### [What the task requires]
Lines from the records below that contain the word "signs" are to be copied out.

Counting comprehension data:
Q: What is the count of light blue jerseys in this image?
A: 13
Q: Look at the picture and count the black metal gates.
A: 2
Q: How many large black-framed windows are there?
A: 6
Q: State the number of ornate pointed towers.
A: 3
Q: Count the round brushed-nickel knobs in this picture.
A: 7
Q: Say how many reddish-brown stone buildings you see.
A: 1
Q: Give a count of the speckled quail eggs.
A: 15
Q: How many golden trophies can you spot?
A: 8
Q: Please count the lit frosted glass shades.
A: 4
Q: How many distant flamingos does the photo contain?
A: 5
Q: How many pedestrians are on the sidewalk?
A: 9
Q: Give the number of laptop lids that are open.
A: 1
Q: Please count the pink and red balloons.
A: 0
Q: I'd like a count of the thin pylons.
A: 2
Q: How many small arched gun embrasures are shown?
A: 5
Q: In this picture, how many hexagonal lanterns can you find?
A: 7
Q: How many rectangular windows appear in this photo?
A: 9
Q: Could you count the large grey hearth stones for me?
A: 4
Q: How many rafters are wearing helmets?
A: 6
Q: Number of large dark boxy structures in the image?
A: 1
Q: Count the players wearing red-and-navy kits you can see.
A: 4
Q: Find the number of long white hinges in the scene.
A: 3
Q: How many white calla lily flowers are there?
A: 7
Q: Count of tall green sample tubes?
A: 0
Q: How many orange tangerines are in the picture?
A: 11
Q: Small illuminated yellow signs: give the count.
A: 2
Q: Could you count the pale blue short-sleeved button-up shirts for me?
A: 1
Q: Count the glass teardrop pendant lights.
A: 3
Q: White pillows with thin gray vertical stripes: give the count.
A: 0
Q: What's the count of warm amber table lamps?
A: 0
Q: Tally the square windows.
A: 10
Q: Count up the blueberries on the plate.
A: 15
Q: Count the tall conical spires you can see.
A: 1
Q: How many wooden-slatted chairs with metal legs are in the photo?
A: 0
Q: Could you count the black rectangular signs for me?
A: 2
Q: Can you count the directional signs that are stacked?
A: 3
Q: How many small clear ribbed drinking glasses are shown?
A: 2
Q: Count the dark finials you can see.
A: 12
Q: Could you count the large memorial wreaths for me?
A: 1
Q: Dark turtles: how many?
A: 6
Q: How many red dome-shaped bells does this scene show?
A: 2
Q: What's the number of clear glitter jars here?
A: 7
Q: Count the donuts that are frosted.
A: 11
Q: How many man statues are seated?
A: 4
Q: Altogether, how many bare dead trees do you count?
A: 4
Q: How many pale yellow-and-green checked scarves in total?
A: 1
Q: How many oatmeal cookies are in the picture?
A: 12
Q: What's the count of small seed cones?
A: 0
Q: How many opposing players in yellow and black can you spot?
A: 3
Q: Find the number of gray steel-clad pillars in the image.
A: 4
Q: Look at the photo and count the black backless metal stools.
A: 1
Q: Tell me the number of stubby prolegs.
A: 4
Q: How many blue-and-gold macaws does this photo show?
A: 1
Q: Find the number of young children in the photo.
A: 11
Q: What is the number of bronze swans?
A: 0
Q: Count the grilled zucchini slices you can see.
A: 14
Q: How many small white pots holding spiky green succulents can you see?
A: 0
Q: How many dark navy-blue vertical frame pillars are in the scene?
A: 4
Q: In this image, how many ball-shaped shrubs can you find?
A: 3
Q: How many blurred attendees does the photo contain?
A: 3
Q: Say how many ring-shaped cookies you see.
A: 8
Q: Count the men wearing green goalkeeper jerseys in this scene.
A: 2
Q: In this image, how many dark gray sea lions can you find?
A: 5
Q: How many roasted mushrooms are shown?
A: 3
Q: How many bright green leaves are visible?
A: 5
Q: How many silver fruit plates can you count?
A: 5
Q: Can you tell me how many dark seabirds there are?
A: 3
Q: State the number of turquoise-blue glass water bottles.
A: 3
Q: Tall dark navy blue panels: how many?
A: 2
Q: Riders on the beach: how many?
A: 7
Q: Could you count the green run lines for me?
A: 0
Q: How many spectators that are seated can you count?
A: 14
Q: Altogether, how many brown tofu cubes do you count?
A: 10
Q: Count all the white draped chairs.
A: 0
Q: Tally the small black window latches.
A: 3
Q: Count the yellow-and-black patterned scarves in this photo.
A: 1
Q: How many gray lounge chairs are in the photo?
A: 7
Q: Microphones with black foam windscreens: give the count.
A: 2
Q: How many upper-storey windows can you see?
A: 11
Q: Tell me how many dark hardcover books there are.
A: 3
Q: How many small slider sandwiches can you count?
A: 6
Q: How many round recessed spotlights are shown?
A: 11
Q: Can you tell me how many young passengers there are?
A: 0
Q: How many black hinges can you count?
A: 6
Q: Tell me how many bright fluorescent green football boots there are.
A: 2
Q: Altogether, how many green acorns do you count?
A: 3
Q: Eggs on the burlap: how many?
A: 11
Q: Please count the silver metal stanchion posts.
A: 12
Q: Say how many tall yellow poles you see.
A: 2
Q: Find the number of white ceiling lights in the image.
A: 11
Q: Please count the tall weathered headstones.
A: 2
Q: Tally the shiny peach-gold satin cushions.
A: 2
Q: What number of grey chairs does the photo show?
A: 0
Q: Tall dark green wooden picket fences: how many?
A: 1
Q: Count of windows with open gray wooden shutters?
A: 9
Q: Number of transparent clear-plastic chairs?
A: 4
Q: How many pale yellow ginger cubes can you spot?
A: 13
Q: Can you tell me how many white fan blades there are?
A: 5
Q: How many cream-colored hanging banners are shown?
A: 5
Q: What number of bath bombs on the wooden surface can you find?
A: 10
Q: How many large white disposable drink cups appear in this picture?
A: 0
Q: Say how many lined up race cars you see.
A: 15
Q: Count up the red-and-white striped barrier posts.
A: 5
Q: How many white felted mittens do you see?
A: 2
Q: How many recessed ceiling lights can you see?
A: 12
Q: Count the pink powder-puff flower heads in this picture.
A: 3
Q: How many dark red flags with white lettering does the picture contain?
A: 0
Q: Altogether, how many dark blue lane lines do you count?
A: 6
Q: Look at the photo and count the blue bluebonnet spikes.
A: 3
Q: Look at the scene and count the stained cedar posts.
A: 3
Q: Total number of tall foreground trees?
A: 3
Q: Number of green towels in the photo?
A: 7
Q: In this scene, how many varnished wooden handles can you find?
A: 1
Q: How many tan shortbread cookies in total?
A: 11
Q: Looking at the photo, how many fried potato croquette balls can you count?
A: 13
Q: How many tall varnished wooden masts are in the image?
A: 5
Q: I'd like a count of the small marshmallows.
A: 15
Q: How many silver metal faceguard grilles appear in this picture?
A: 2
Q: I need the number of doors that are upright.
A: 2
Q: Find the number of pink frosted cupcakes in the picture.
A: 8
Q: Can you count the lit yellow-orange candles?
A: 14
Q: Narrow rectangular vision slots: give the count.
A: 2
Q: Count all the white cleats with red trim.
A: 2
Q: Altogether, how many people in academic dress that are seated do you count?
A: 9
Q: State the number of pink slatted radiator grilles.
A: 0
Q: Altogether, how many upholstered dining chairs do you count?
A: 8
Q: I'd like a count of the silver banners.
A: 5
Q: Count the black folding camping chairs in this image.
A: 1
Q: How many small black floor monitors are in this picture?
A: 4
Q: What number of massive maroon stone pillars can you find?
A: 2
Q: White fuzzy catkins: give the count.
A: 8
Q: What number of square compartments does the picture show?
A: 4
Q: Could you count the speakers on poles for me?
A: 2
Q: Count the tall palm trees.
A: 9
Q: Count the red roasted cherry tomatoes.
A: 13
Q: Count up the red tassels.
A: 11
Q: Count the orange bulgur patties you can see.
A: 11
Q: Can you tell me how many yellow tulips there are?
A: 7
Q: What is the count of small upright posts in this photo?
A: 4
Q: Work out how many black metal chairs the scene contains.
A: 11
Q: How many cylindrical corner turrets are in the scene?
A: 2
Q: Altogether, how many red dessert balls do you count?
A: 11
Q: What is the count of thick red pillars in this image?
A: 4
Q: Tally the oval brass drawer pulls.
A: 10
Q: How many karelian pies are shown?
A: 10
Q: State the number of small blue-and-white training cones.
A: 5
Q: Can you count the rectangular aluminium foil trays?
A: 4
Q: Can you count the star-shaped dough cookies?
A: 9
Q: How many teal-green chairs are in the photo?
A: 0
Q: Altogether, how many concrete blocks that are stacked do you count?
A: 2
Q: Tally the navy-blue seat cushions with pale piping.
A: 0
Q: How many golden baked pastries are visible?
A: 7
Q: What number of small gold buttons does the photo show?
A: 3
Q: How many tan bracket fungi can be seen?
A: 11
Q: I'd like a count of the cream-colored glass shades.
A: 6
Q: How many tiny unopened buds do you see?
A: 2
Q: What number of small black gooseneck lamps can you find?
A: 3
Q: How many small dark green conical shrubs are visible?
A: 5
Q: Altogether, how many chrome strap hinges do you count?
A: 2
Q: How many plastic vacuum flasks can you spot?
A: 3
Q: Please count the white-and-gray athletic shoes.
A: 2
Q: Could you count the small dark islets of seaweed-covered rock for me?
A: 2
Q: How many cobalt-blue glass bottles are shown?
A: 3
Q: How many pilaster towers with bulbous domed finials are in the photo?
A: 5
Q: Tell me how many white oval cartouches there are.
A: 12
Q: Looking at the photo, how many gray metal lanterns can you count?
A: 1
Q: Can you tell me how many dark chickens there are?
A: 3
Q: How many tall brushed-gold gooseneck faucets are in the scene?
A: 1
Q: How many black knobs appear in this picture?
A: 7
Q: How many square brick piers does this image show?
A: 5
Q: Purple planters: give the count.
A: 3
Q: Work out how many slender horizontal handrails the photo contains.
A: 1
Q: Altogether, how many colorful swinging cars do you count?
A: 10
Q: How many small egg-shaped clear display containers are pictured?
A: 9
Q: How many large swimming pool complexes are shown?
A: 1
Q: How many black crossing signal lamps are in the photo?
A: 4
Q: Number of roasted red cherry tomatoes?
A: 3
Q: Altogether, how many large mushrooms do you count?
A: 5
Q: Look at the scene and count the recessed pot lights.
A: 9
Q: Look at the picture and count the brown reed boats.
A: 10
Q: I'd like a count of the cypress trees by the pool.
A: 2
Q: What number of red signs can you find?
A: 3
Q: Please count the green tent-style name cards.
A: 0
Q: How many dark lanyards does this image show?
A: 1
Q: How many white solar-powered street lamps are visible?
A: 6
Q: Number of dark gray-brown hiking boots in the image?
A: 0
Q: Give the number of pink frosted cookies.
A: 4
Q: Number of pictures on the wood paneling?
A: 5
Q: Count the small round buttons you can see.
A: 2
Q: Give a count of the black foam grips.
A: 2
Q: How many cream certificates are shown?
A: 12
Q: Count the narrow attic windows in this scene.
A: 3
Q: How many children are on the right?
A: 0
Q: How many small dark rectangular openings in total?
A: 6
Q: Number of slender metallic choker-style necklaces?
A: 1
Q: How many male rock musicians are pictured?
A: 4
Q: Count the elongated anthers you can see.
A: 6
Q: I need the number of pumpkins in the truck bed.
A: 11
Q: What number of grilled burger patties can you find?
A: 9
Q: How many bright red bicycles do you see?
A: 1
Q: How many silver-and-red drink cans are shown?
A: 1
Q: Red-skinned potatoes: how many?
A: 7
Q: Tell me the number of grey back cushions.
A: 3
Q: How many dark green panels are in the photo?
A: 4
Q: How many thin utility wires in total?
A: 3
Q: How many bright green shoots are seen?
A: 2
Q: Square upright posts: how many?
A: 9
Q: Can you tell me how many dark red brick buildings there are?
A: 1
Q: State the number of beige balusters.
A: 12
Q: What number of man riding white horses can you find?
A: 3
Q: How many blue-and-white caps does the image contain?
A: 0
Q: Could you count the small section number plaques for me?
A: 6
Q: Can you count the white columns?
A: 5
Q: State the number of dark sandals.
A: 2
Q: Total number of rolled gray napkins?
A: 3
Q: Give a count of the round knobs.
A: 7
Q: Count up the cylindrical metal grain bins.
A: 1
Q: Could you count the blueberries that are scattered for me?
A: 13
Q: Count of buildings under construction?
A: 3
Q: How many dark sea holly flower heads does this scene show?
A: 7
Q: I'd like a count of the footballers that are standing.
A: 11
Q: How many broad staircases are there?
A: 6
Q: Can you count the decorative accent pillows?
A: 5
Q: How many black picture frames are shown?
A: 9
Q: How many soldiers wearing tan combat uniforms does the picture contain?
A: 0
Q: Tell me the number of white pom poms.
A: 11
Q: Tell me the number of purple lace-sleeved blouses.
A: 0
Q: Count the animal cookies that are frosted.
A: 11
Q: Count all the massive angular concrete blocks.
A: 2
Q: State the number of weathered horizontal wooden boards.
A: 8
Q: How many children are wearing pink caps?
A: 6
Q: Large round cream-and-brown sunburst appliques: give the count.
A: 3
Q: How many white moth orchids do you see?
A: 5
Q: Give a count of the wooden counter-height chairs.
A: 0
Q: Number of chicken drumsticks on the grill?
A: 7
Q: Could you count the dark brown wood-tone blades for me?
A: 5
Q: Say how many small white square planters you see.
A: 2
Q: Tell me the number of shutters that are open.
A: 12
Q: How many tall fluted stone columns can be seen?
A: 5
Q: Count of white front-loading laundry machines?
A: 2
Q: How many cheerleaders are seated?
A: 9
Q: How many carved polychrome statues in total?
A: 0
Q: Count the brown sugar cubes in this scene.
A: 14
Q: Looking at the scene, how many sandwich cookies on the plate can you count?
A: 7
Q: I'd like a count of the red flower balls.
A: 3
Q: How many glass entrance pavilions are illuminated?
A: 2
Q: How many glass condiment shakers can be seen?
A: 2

### [Written solution]
Q: Small illuminated yellow signs: give the count.
Q: Could you count the black rectangular signs for me?
Q: Can you count the directional signs that are stacked?
Q: What number of red signs can you find?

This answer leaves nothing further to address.